Appearances deceive as they do.  

What looks like anxiety or panic or doubt is simply the underside of faith for it still recognizes possibility.  Along the way, someone picks up a stone and inspects it.  It’s all they can do; and at least that’s something.  Someone searches the stone for the degrees of difference between inhospitable and uninhabitable.  That could be enough.  Someone strikes the stone against another - sparks, the possibility of fire to light the way.  All of these stones, hard as they are, reveal signs of life: Sunlight glinting in the mica.  Flecks of green moss. So green. Alive.  And here

Discontent, and all its attendant maladies, can push through the earth, through even a stone, stubbornly, valiantly, yielding a green shoot which transforms into the landscape.  Which, as promised, brings me back to my subject: middle age.

Even though I worry I’m merely taking the same photograph over and over again, in early spring and late fall, I go up to the park near my apartment to shoot.  I’ve been doing this for a few years now.

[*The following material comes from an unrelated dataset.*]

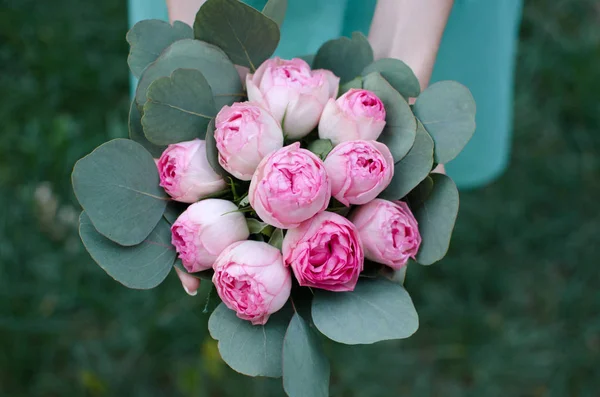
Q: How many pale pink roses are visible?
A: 10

The park is in northern Manhattan, dominated by views of the George Washington Bridge, and ringed by traffic on the Henry Hudson Parkway below, roaring like a wave that never breaks.  Nevertheless,  it remains an elemental landscape.  Ancient.  It is filled with fantastic rock outcroppings, granite boulders moved by glaciers long ago as they sculpted the earth. 

It is a landscape built of stones. 

But stones streaked with green moss and lichens, from which trees grow, in which birds nest, and where falcons alight.  Stones revealing life like the stone rolled away from the entrance to an empty tomb. Like the stone in the desert, there and waiting to be struck with a staff, from which water will flow - cold and clear and alive - with the force of tears long unshed now finally shed, to land at your pilgrim feet, at the place in the landscape where you stand: here.